> REQUIRED WORK:
From the line containing "Q: How many" down to the final line of the entries below, return each line exactly and drop the pictures.

> GIVEN RECORDS:

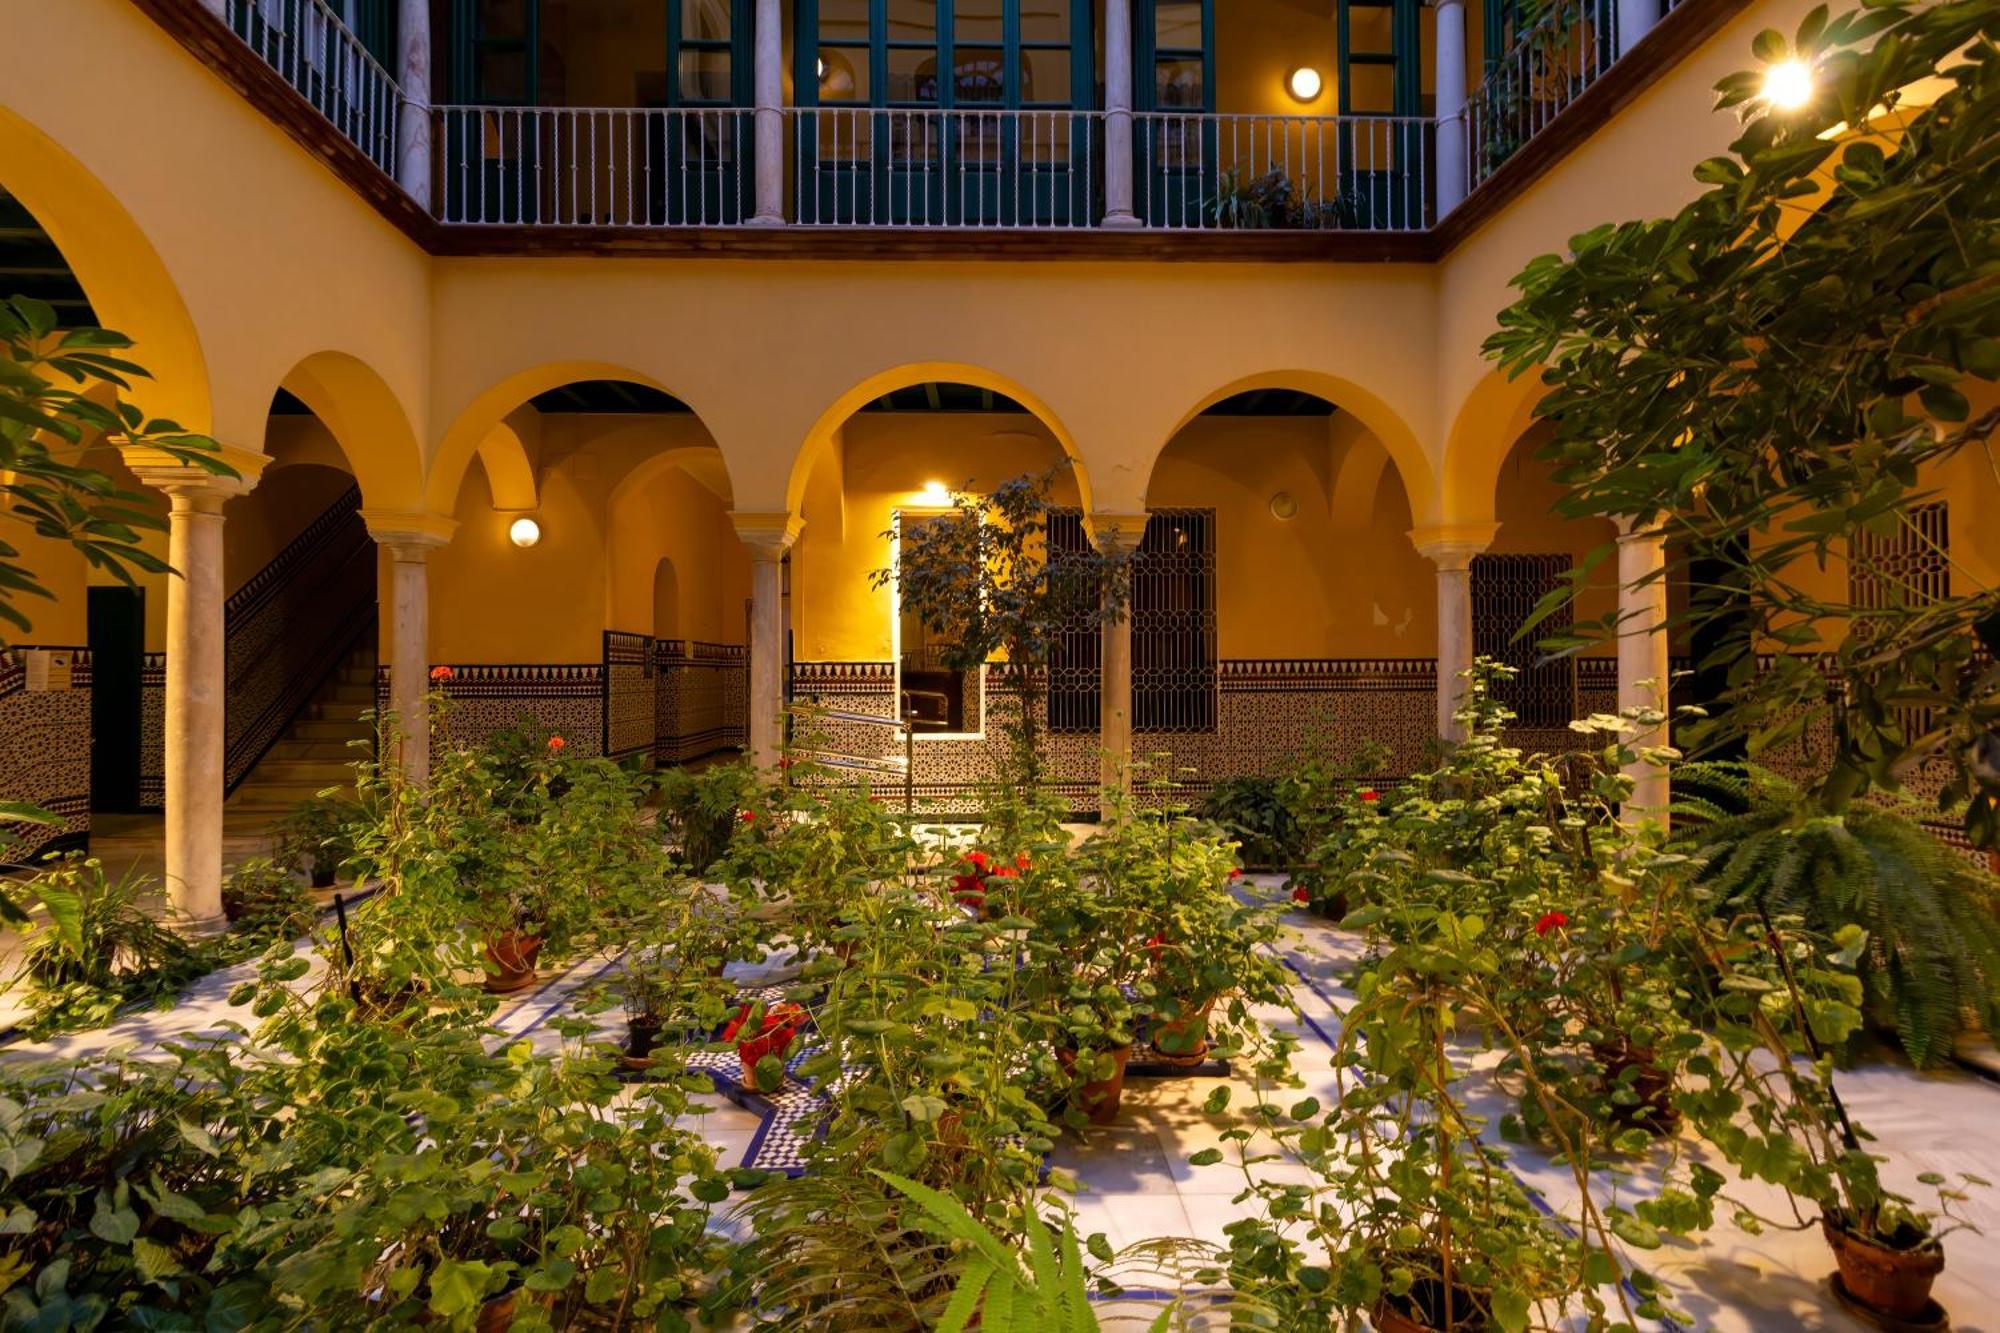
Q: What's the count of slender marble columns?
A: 11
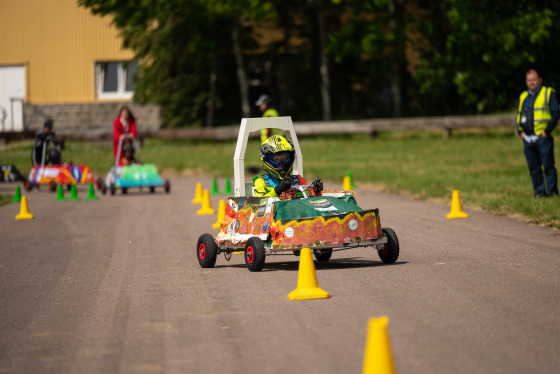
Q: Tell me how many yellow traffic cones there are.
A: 8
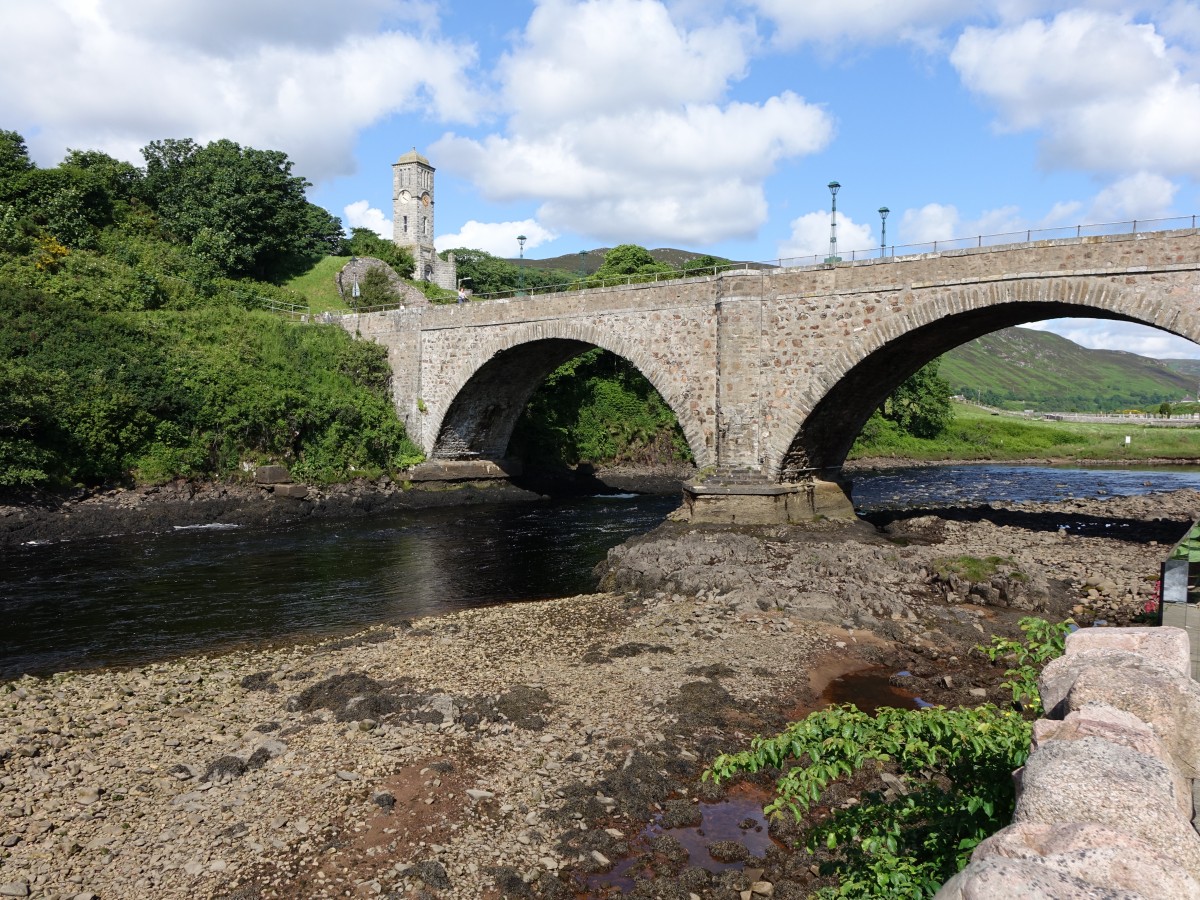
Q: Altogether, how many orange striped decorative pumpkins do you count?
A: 0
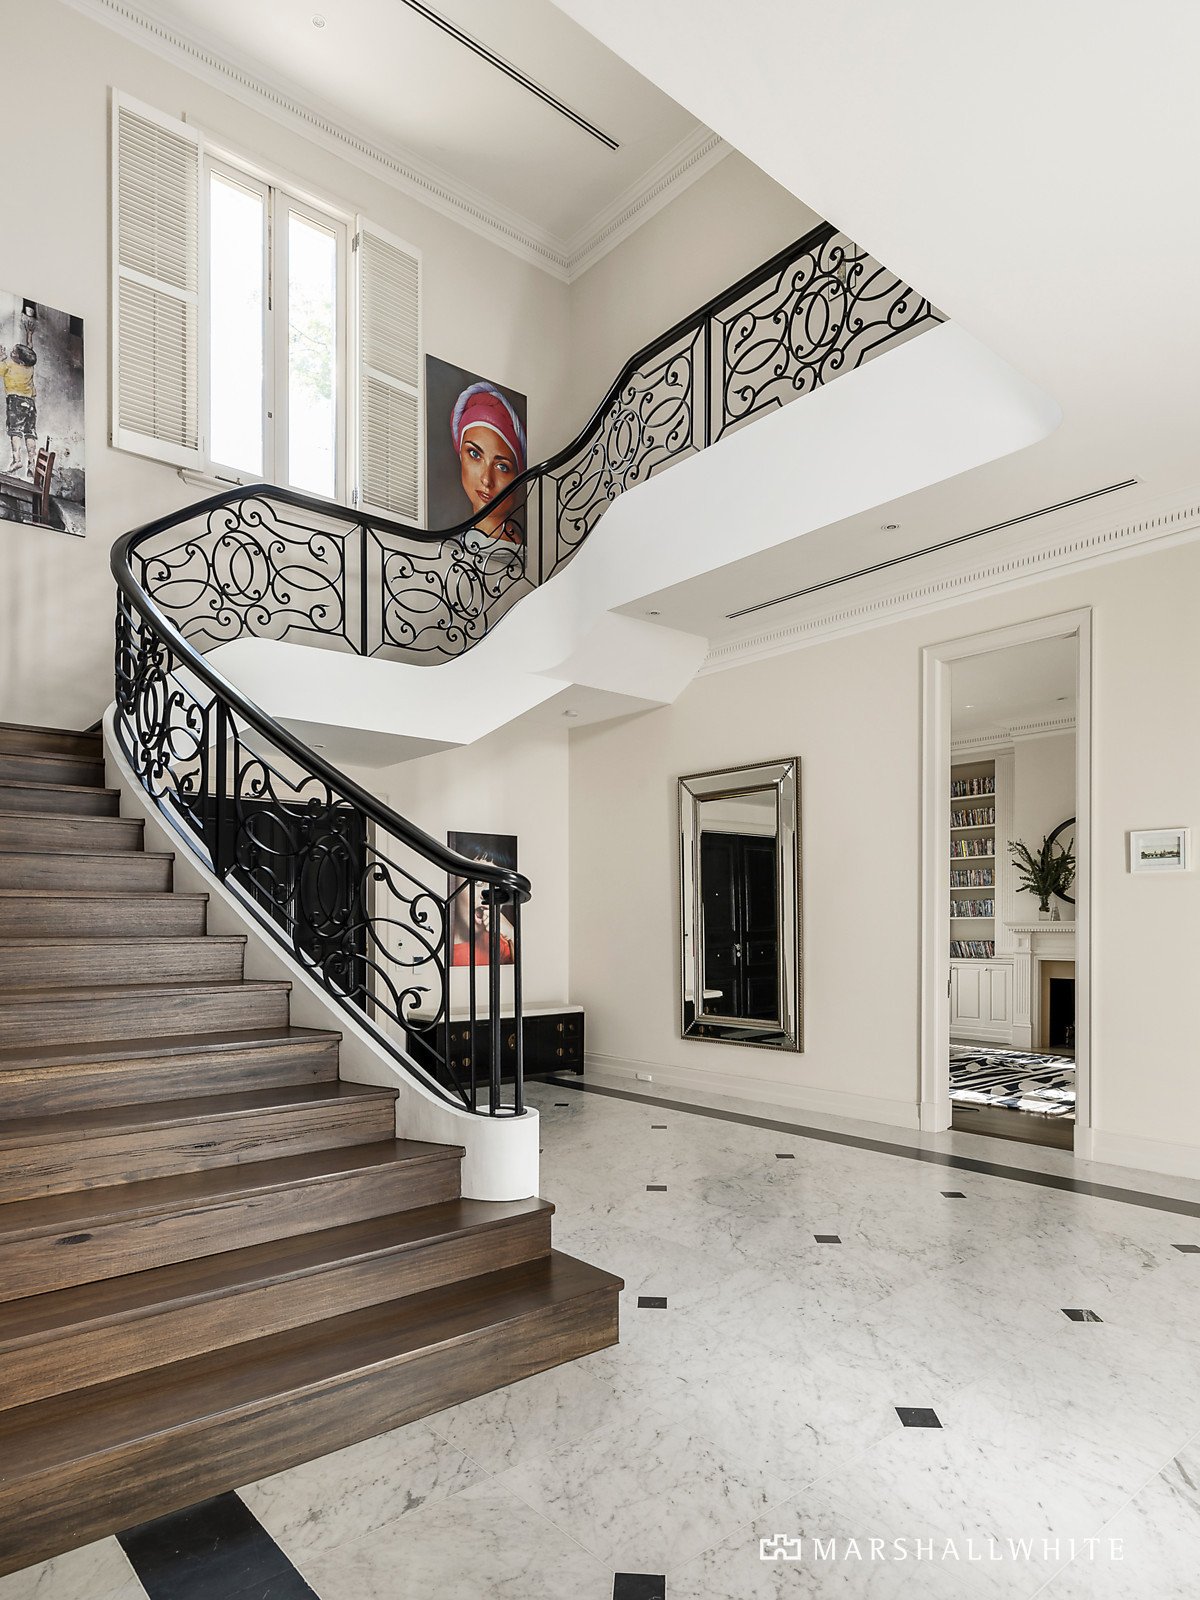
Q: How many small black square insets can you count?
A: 11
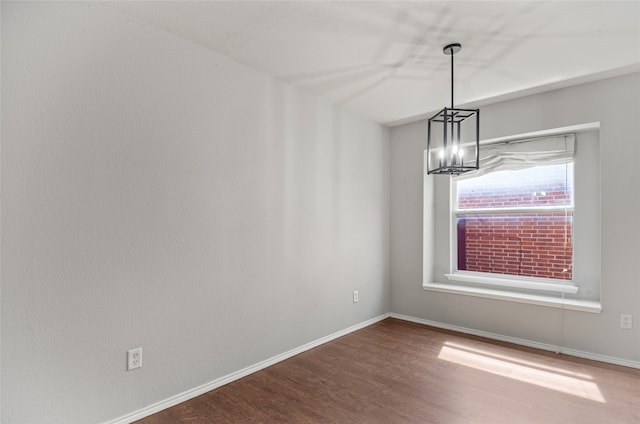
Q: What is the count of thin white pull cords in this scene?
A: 1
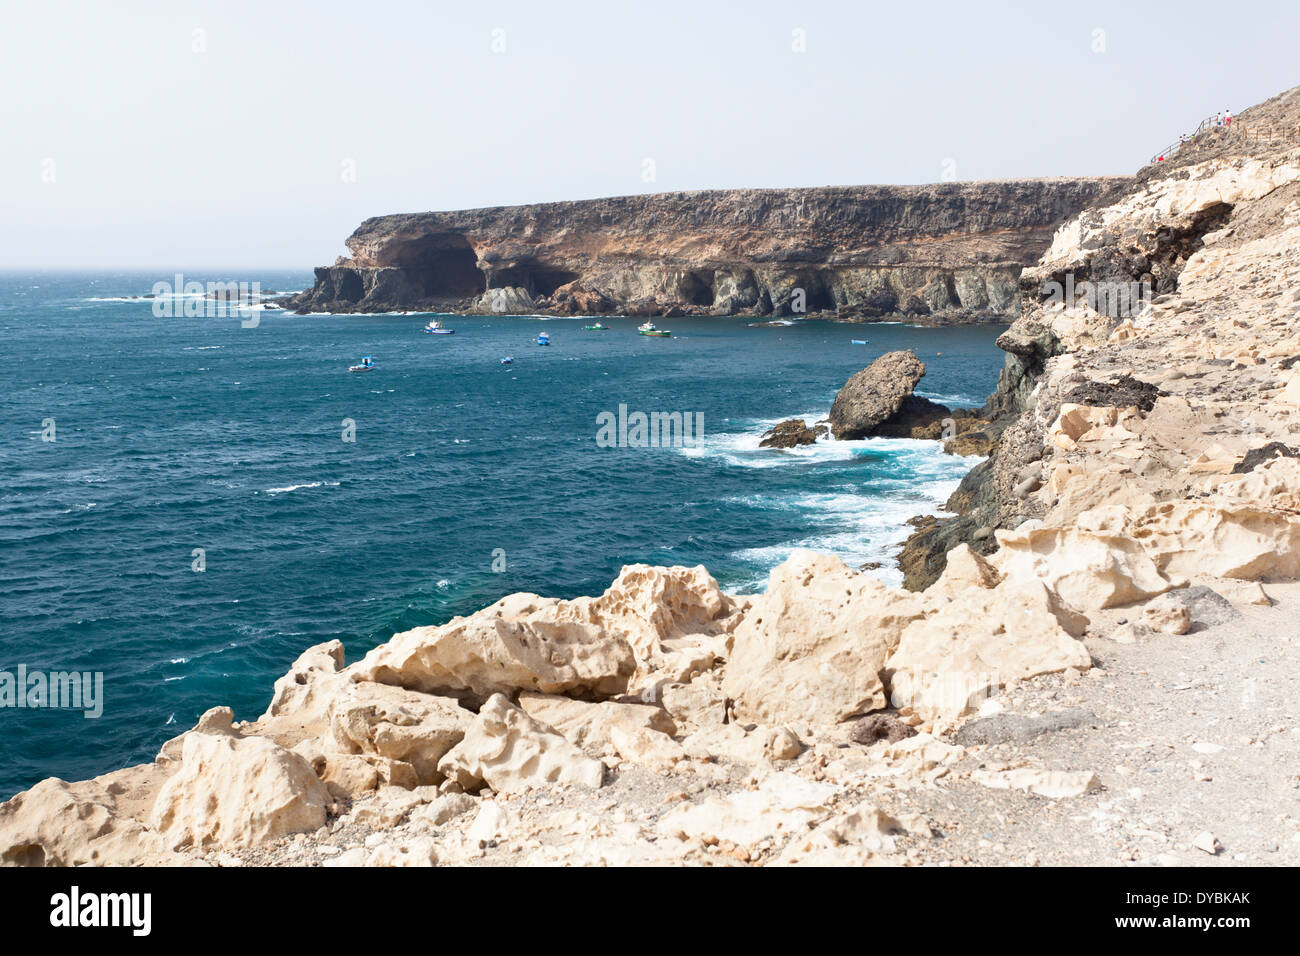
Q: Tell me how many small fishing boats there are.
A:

> RESPONSE AREA:
Q: How many small black square insets can you count?
A: 11
Q: What is the count of thin white pull cords in this scene?
A: 1
Q: Tell me how many small fishing boats there are.
A:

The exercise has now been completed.